The legacy of Zach’s birth is something which continues to rattle and anger Bissinger, and had — prior to the road trip with Zach, which he recorded so he could quote their conversations verbatim – caused Bissinger to mentally check out to some degree when he was with Zach. “It is the most terrible pain of my life,” he said. “As much as I try to engage Zach, figure out how to make the flower germinate because there is a seed, I also run. I run out of guilt. I run because he was robbed and I feel I was robbed. I run because of my shame. I am not proud to feel or say this. But I think these things, not all the time, but too many times, which only increases the cycle of my shame. This is my child. How can I look at him this way?”
The book — which is sprinkled with anecdotes about Bissinger’s relationship with his parents and his own career highs and lows, as well as Bissinger’s admission that he has anxiety, depression and “mild bipolarity” — reads like the script for a buddy road trip movie, as Bissinger drove them to an eclectic assortment places to which he and Zach had connections and Bissinger frequently lost his cool when he foolishly didn’t listen to Zach’s suggestions on which roads to take because Zach not only has an unbelievable memory but is something of a human GPS.
Motivated to take this odyssey by fond recollections of road trips with his father, Bissinger tried to capture lightning in a bottle and reconstruct those precious father-son moments with Zach. But Bissinger’s attempts to connect frequently left him feeling frustrated. For example, what he thought would be the crowning moment of the trip, a night in Las Vegas, fell apart because Zach was overcome and disinterested. Bissinger was angry and disappointed with his son at first, then he turned the fury on himself. It was at a Cirque de Soleil show when Bissinger realized that what he’d thought would be one of the best nights of his son’s life was crumbling. “Tears fill my eyes, as I face the fact that, all night long, I have done nothing but push my son beyond all limits of what is reasonable and right,” he said. “. . . Everything I have learned from and about him on the trip cannot eradicate that so much will always be overwhelming and incomprehensible to him.”

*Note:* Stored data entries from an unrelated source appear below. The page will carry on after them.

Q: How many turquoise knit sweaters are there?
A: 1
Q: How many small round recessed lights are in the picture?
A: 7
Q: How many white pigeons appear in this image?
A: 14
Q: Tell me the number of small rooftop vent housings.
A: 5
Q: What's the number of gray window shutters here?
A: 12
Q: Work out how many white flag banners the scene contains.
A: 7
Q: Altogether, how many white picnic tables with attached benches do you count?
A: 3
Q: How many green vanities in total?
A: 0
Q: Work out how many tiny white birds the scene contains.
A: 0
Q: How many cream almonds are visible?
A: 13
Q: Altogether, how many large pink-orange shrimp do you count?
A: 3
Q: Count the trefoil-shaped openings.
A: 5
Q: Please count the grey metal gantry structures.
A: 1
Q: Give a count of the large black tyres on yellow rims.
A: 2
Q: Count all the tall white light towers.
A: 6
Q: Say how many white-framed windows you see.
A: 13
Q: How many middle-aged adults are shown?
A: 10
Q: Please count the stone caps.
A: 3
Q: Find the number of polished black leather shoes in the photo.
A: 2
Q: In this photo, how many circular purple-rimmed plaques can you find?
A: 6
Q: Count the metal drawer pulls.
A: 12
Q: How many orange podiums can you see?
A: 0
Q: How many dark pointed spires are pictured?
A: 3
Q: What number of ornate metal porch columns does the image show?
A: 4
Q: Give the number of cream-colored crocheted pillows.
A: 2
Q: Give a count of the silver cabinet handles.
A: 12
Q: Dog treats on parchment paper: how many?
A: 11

Among the hardest parts to read were those where Bissinger tried to speak candidly with Zach about his disabilities, a subject which Bissinger hadn’t really thoroughly discussed with Zach in an attempt to protect him. The scene where they returned to a school where Zach had been treated abysmally — yet Zach didn’t realize he’d been treated badly — was particularly agonizing for Bissinger because it brought him back to time and place in his life when he felt unable to adequately help his child.
“There is no rose-colored ending to any of this,” Bissinger wrote unflinchingly. “There is no pretty little package with a tidy bow. [Zach] will never drive a car. He will never marry. He will never have children. I still fear for his future . . . He is not the child I wanted. But he is no longer a child anyway. He is a man, the most fearless I have ever known, friendly, funny, freaky, unfathomable, forgiving, fantastic, restoring the faith of a father in all that can be.”
The portrait Bissinger painted, of lugging along with them the heavy iron chains of his paternal guilt, a bag full of family photos and haunting memories, did eventually offer a glimmer of, not hope necessarily, but poignancy in the end. At the conclusion of the trip when his son Gerry joined the duo, Bissinger found himself moved by his sons’ camaraderie in spite of how differently their lives turned out. “Three minutes does define a life, but never in the way I had always imagined,” he said. “So many times I never thought I would get there. But we are a family, all different, sometimes divided, sometimes in pain, but unconquerable.”